Dataset records
──────────────────────────────

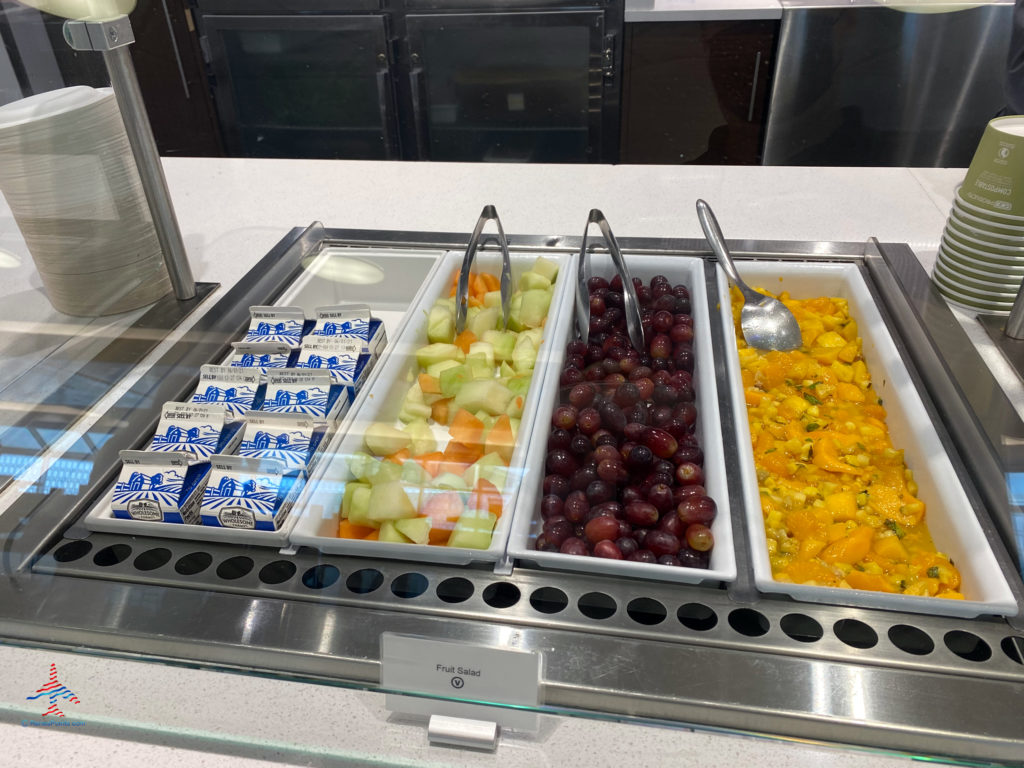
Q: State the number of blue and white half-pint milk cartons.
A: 10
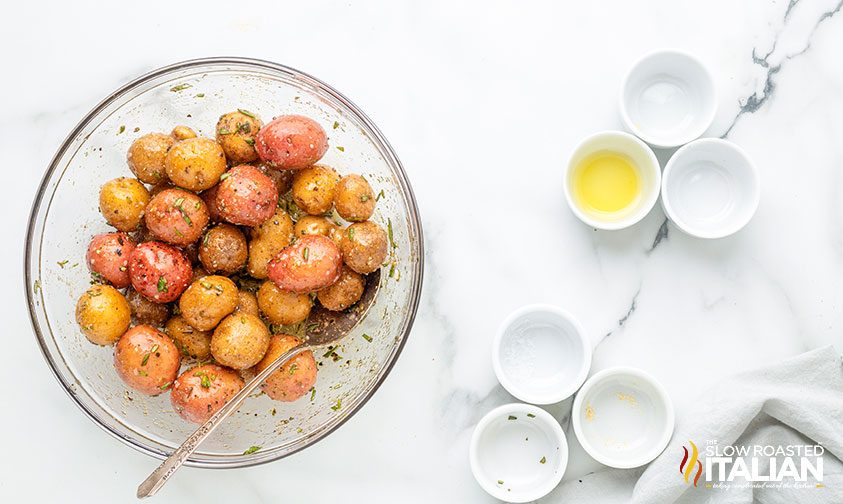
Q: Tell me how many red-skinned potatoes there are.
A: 9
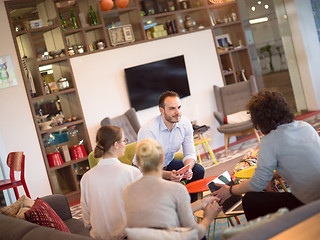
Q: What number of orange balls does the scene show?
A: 2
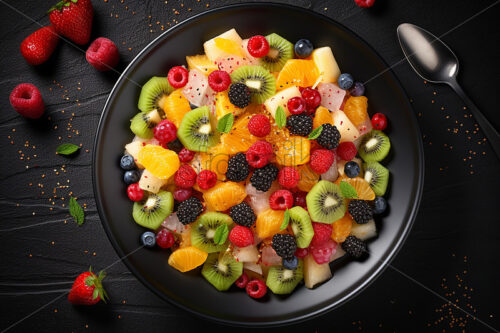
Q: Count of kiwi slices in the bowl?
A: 13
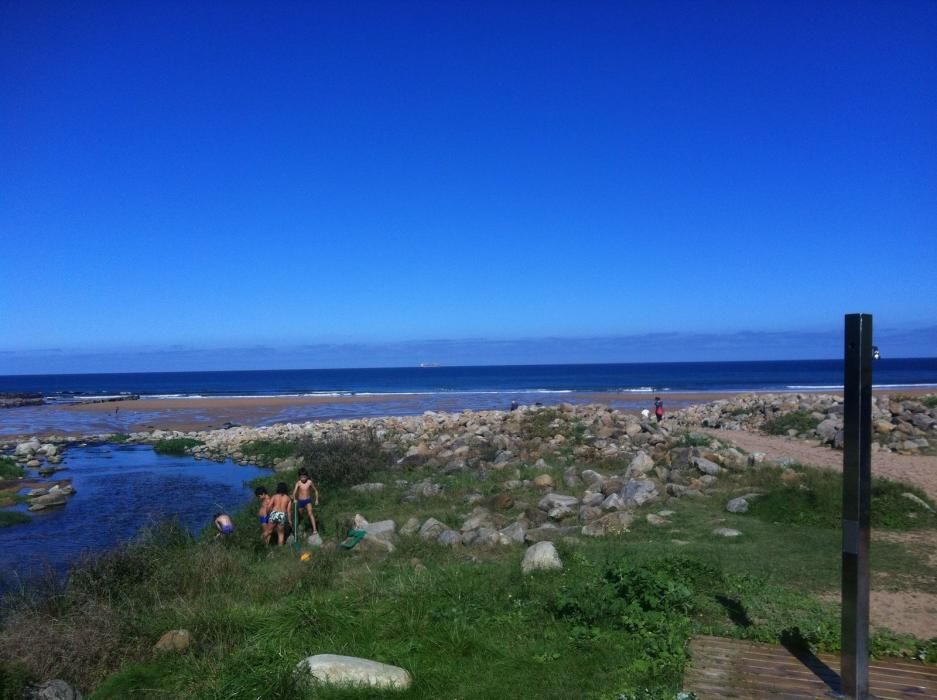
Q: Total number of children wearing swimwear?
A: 4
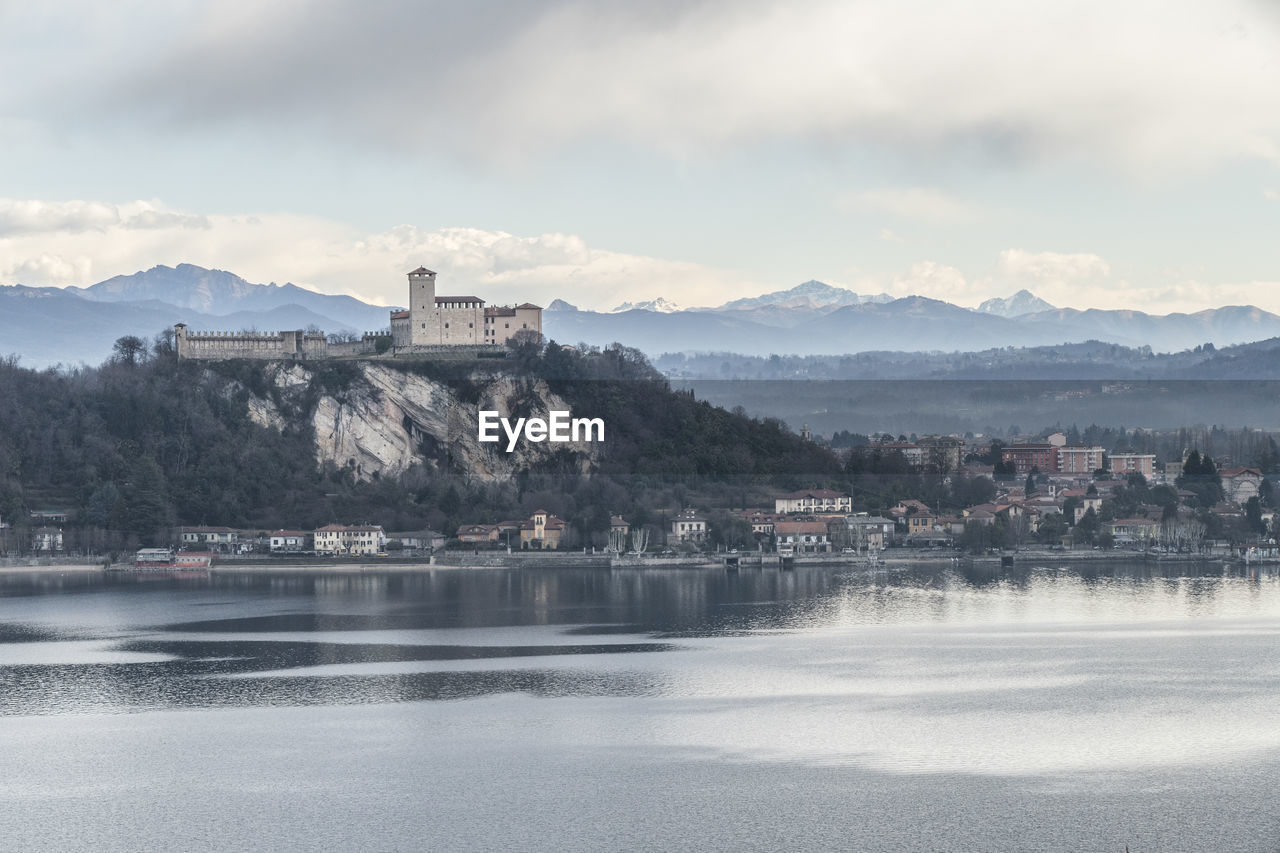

──────────────────────────────

#### THE TASK:
Only the lines from the one containing "Q: What number" through the last line of the entries above should be copied, exactly as they are and without the pictures.

#### EXERCISE ANSWER:
Q: What number of orange balls does the scene show?
A: 2
Q: Count of kiwi slices in the bowl?
A: 13
Q: Total number of children wearing swimwear?
A: 4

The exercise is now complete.